Colin Sylvester

 

Last November, the French fashion conglomerate LVMH Moët Hennessy Louis Vuitton (“LVMH”) entered into a merger agreement with Tiffany & Co. (“Tiffany”), the American luxury jewelry retailer.[1] LVMH agreed to purchase the American jeweler for $135 per share in cash, with a total transaction value of $16.2 billion.[2] When the deal was announced, Bernard Arnault, LVMH’s Chairman and Chief Executive Officer, claimed “[t]he acquisition of Tiffany will strengthen LVMH’s position in jewelry and further increase its presence in the United States.”[3] The merger was approved by the boards of both companies, and Tiffany’s Board of Directors recommended shareholders vote to approve the merger at the next shareholder meeting.[4]
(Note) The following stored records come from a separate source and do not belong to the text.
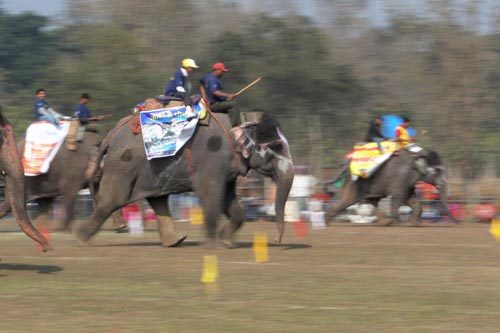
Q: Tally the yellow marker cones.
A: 4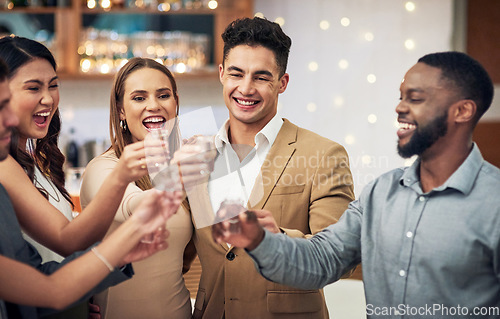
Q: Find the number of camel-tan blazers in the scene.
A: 1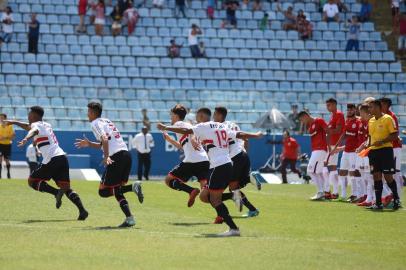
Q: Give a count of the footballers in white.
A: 5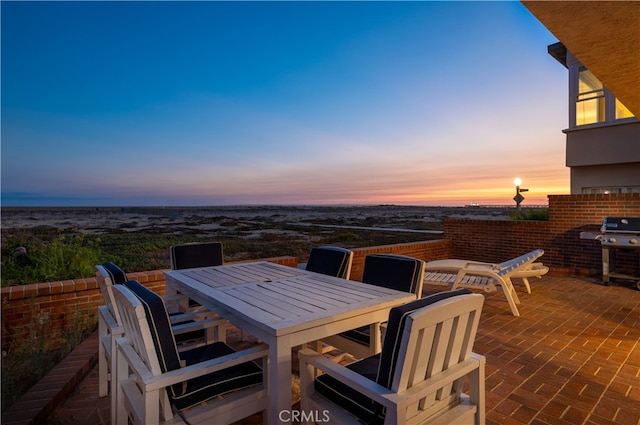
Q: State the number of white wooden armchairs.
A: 6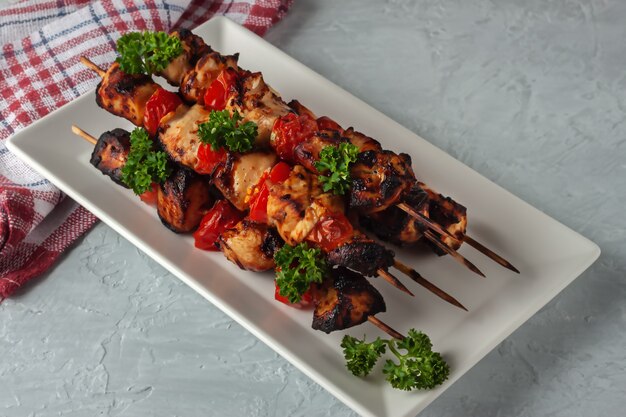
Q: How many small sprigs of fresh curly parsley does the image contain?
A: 6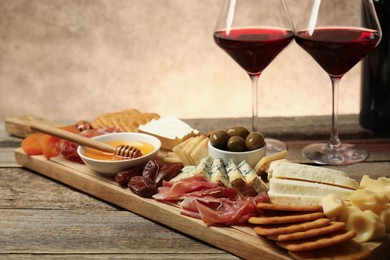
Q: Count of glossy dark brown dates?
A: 4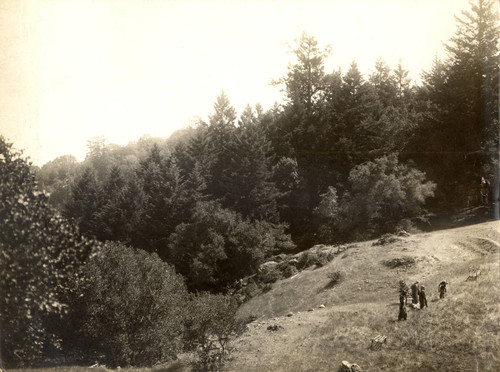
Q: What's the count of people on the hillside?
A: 4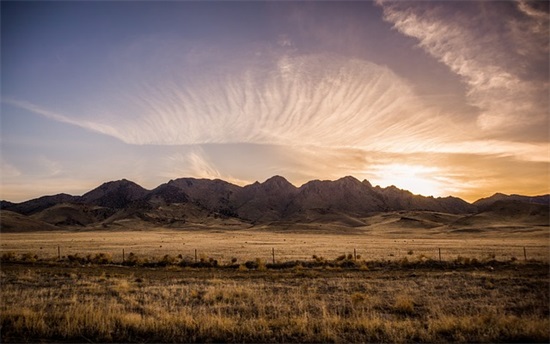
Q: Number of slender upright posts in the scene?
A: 7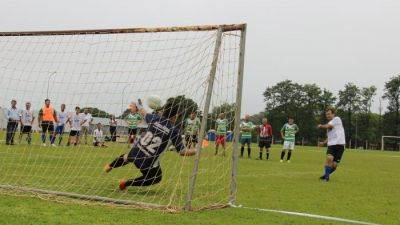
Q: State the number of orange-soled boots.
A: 2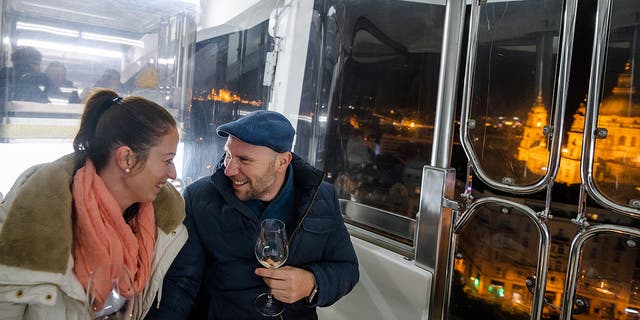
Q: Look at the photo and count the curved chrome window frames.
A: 4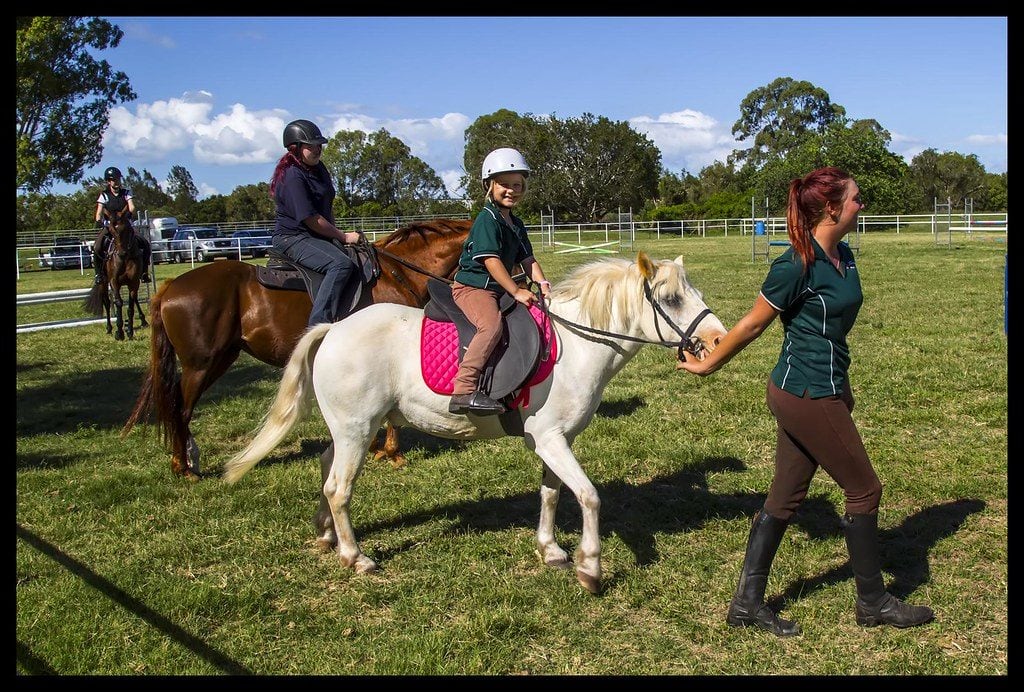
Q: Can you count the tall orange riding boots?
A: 0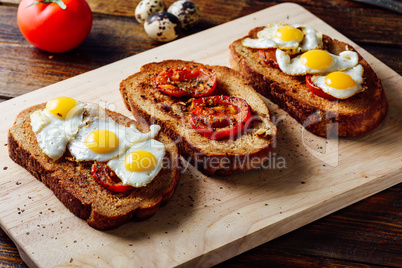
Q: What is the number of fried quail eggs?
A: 6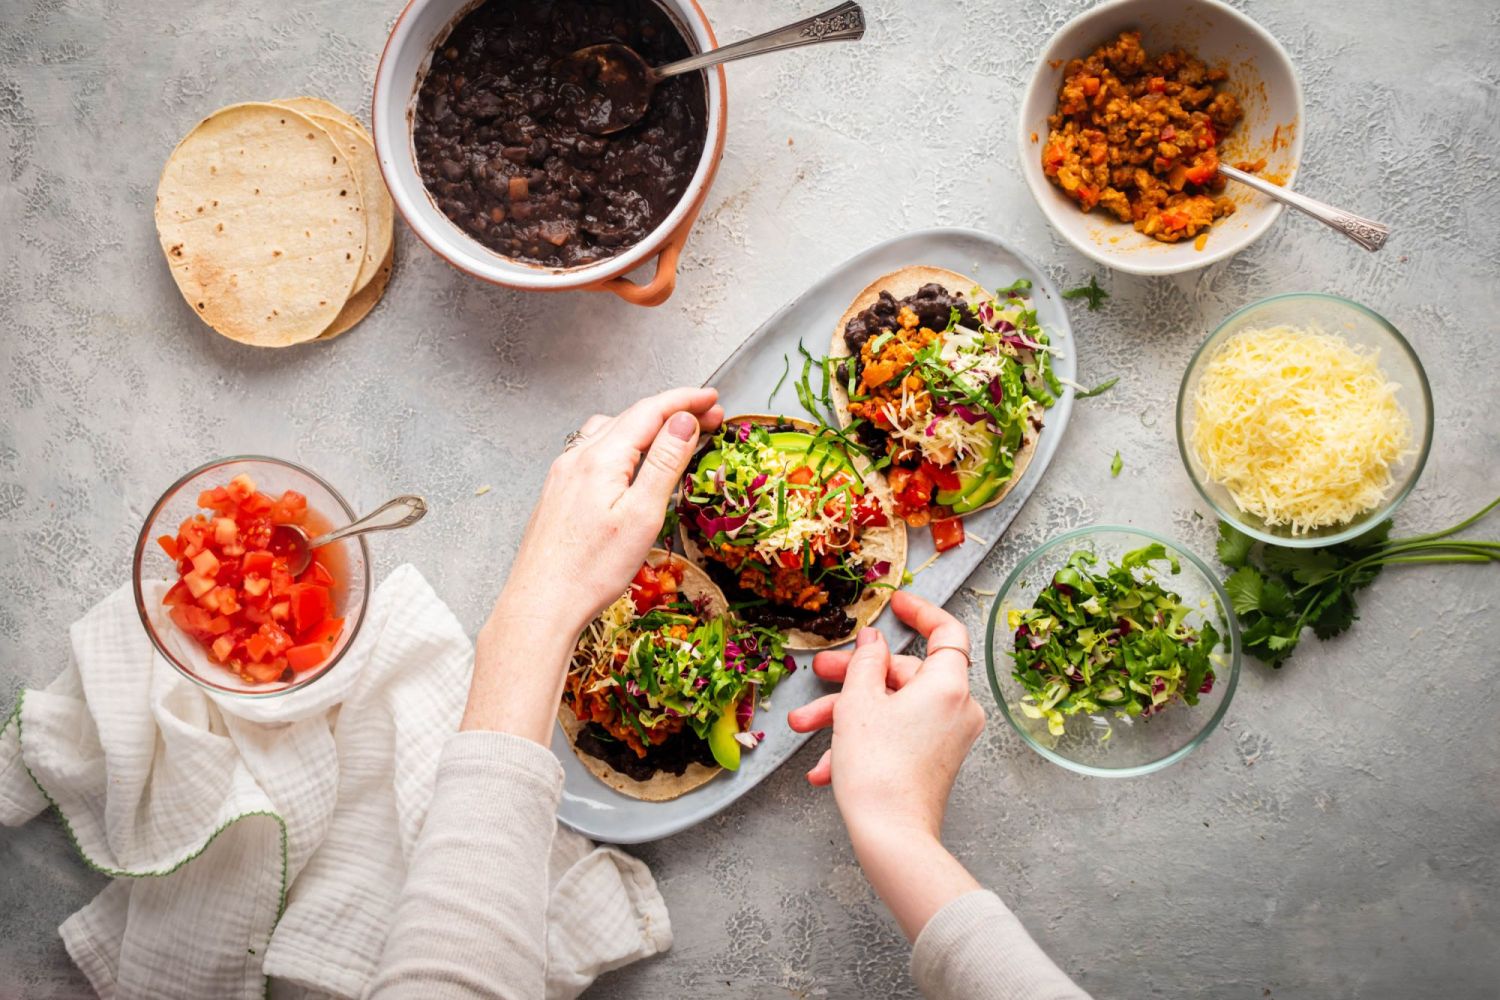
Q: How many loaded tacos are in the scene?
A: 3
The deal was to be consummated by mid-2020.[5] However, it remains incomplete “[a]fter a succession of events. . . undermine[d] the acquisition of Tiffany & Co.”[6] What happened? According to a September 2020 press release from LVMH, the company received a letter from the French government on August 31, 2020, directing them to delay the deal in response to potential U.S. tariffs on French imports.[7] This, in combination with Tiffany’s request to extend the deal’s “Outside Date” from November 24, 2020 to December 31, 2020, prompted LVMH to conclude they “[would] therefore not be able to complete the acquisition of Tiffany & Co.”[8]
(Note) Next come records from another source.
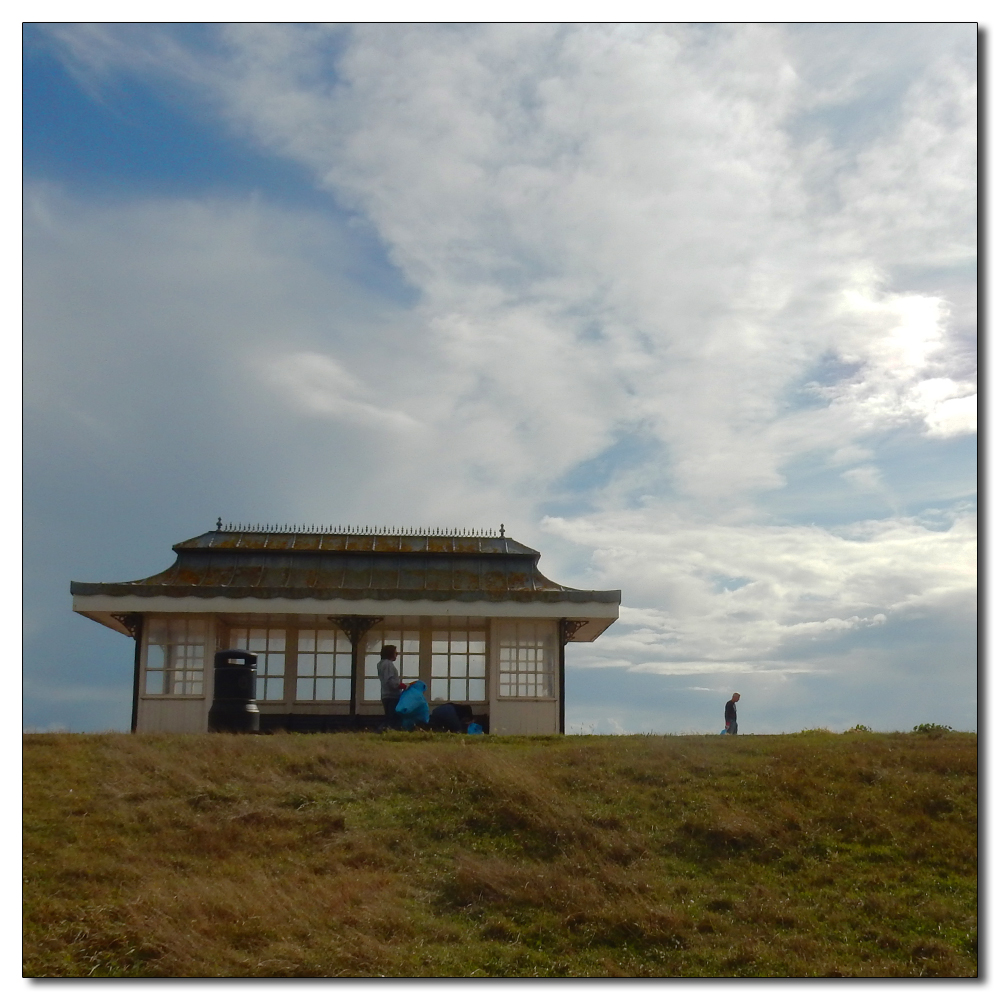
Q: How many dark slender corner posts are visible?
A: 2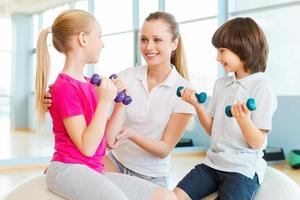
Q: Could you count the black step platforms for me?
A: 2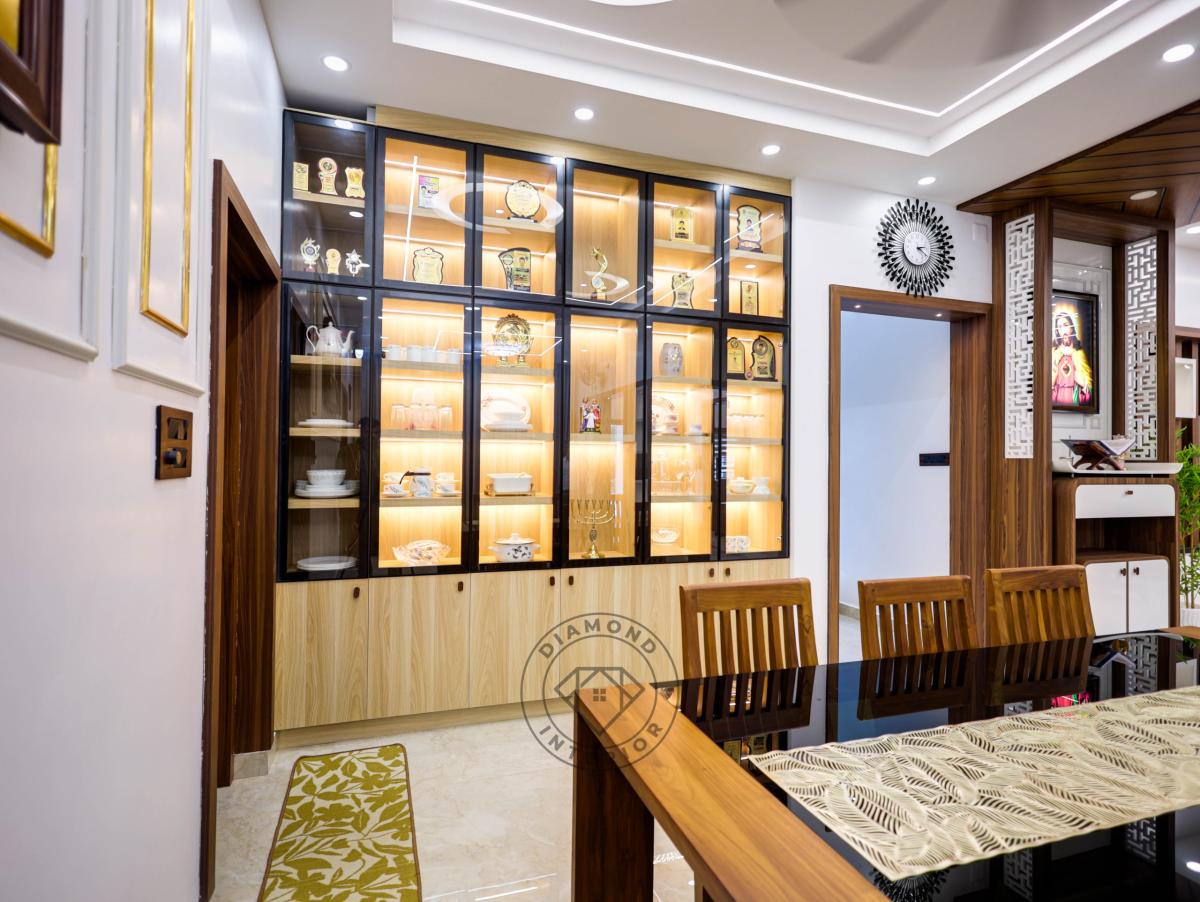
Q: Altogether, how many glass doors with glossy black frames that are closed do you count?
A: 12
Noticeably absent from LVMH’s press release is any mention of COVID-19. The restrictions and public safety measures enacted in response to the pandemic has harmed nearly every sector of the global economy, but luxury good sales have been particularly hard hit; according to a Boston Consulting Group analysis, sales in this industry are projected to contract between 25 and 45 percent in 2020.[9]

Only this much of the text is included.